What’s changing: Nothing. The availability, access, and costs of COVID-19 vaccines, including boosters, are determined by the supply of federally purchased vaccines, not the public health emergency.
What’s the same: As long as federally purchased vaccines last, COVID-19 vaccines will remain free to all people, regardless of insurance coverage. Providers of federally purchased vaccines are not allowed to charge patients or deny vaccines based on the recipient’s coverage or network status.
At-home COVID tests
What’s changing: At-home (or over-the-counter) tests may become more costly for people with insurance. After May 11, 2023, people with traditional Medicare will no longer receive free, at-home tests. Those with private insurance and Medicare Advantage (private Medicare plans) no longer will be guaranteed free at-home tests, but some insurers may continue to voluntarily cover them.
For those on Medicaid, at-home tests will be covered at no-cost through September 2024. After that date, home test coverage will vary by state.

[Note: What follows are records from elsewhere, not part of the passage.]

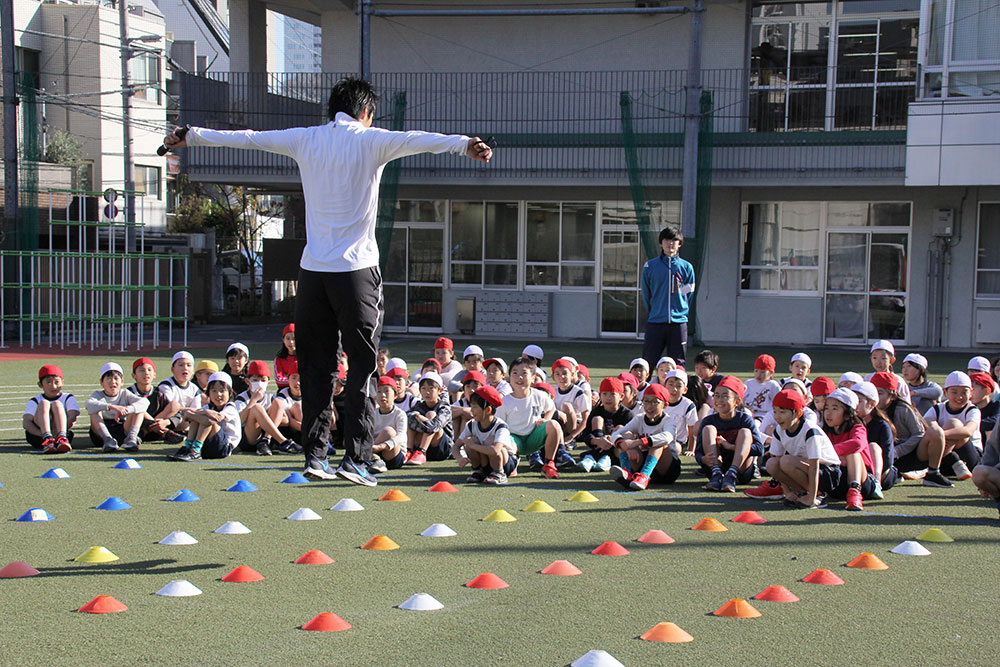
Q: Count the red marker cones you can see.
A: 13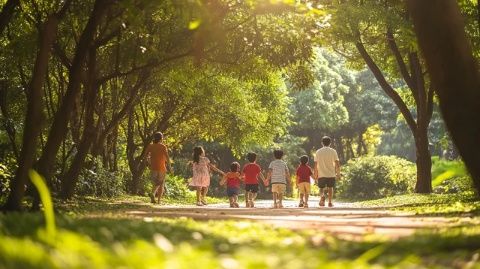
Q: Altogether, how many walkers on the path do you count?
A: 7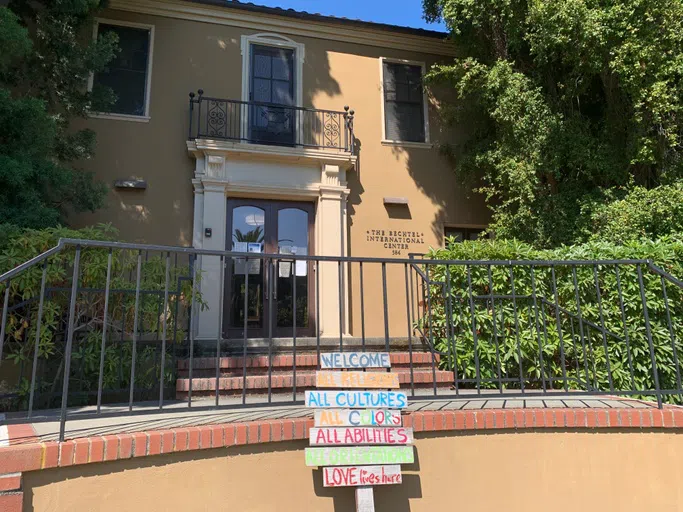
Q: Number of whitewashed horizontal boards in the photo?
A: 7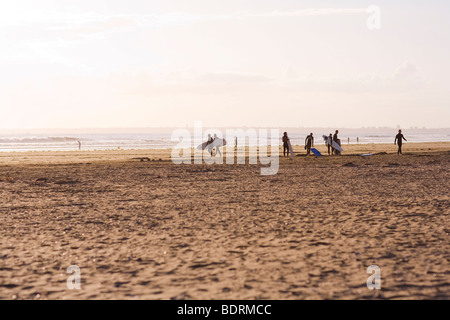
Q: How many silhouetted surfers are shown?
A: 7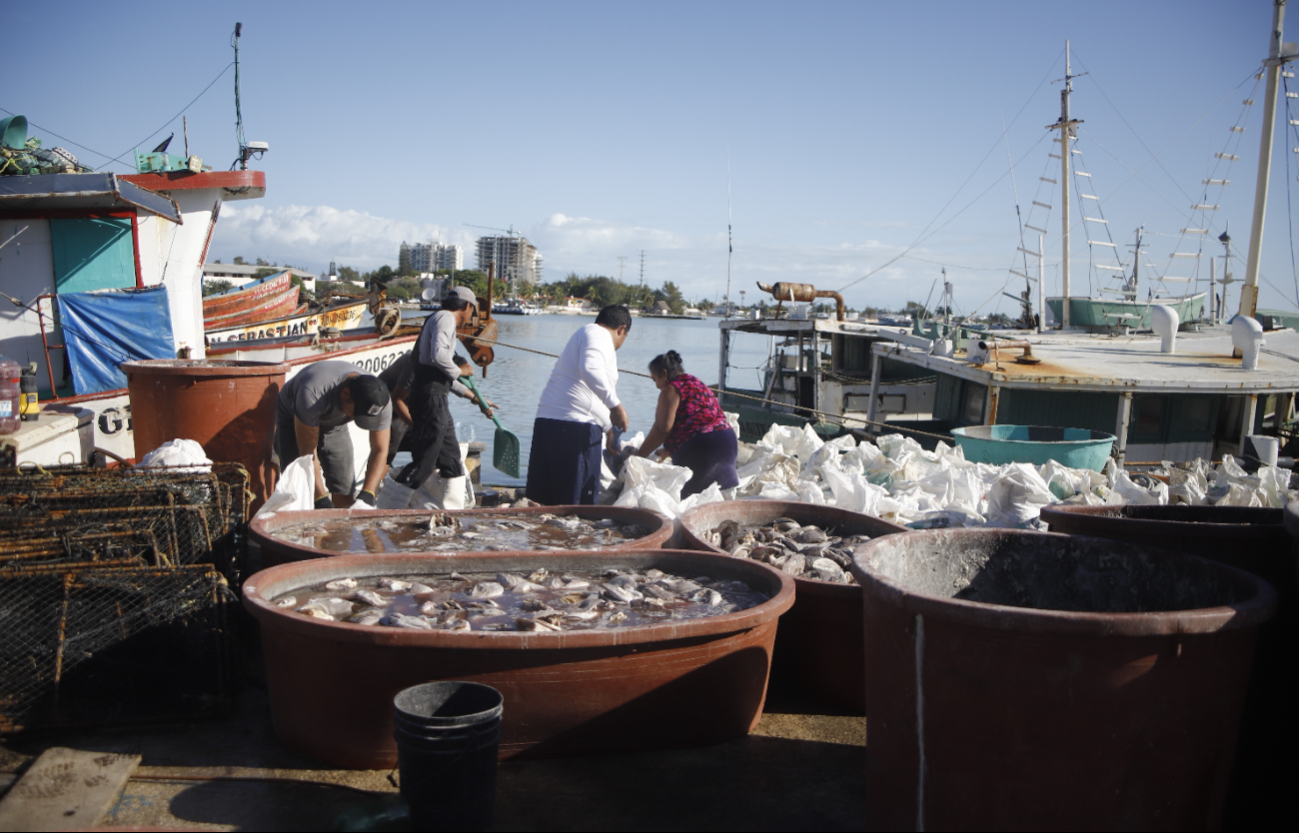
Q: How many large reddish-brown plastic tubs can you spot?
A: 6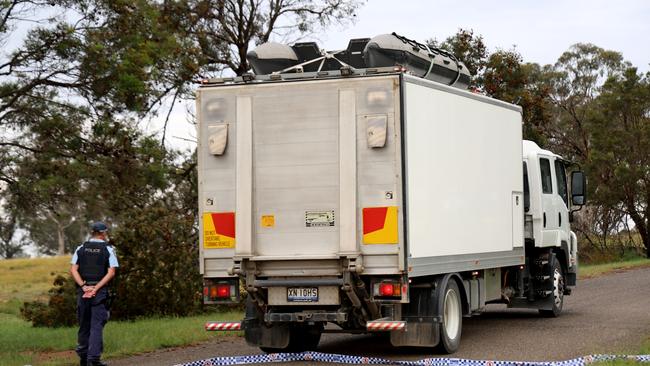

What’s changing: People with public coverage may start to face new cost-sharing for pharmaceutical COVID treatments (unless those doses were purchased by the federal government, as discussed below). Medicare beneficiaries may face cost-sharing requirements for certain COVID pharmaceutical treatments after May 11. Medicaid and CHIP programs will continue to cover all pharmaceutical treatments with no-cost sharing through September 2024. After that date, these treatments will continue to be covered; however, states may impose utilization limits and nominal cost-sharing.